Maluku, Suaranusantara.co – Pukul Manyapu atau Baku Pukul Manyapu merupakan tradisi unik yang kontroversial karena ektrem. Masyarakat mengasosiasikan Baku Pukul Manyapu ini dengan perjuangan para tokoh di Maluku untuk mengusir penjajah.
Pelaksanaan tradisi ini adalah dalam rangka mengenang perjuangan Kapitan Tulukabessy, beserta pasukannya melawan penjajahan VOC Belanda dalam perang Kapahaha (1643-1646 M).
Setelah Telukabessy wafat, Belanda membebaskan tawanan Kapahaha pada tanggal 27 Oktober 1646 yang bertepatan dengan bulan Ramadhan. Beberapa tokoh ditahan di Makassar dan Batavia. Sisanya, pulang ke daerah asal.
Tidak Ada Dendam, Tapi Untuk Mengenang Pejuang Maluku
Seusai melakukan pukul sapu, mereka saling berpelukan sambil berikrar untuk saling mengingat dan bertemu kembali setiap 7 Syawal. Tidak ada dendam di antara para peserta. Atraksi ini justru mempererat tali persaudaraan di antara pemuda dari dua desa yang berbeda.
Dulunya, pada perpisahan para pejuang , terjadi pukul sapu secara spontan sebagai ungkapan rasa sedih. Perih di badan karena lecutan sapu menjadi perlambang kerasnya perjuangan dan pengorbanan jiwa raga. Kerasnya genggaman serta kuatnya pukulan menjadi perlambang tekad kuat untuk tetap menolak semua bentuk penjajahan dan kerja sama dengan Belanda.

Minyak Berkhasiat, Mengenang Keberhasialn
Saat tradisi berlangsung, mereka memulai atraksi setelah mendengar aba-aba dari suara suling atau peluit. Para peserta yaitu 2 kelompok pemuda masing-masing berjumlah 20 orang, akan saling memukul secara bergantian. Bekas sabetan lidi akan terlihat jelas pada tubuh mereka.
Setelah atraksi selesai, luka-luka akan di obati dengan getah pohon jarak. Ada juga yang menggunakan olesan minyak Nyualaing Matehu (minyak Mamala) yang mujarab untuk mengobati patah tulang dan luka memar.i
Minyak ini bermula dari kisah seorang imam masjid, bernama Imam Tuny, berniat mendirikan sebuah masjid, tetapi terkendala untuk menyambungkan kayu.
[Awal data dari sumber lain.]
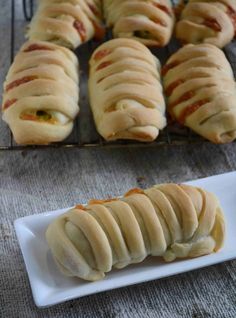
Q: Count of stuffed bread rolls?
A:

Lalu sang imam berdoa meminta petunjuk kepada Sang Maha Pencipta.
Lewat mimpi, beliau mendapat petunjuk menyambung kayu-kayu dengan menggunakan minyak “Nyualaing Matetu” atau minyak “Tasala” untuk membasahi potongan kain putih guna menyambung kayu-kayu.
Lalu masyarakat merayakan keberhasilan ini setiap tanggal 7 Syawal dalam penanggalan kalender Islam, atau 7 hari setelah Lebaran. Jadi atraksi ini dulunya juga merupakan perayaan keberhasilan pembangunan sebuah masjid tanpa menggunakan paku di Mamala.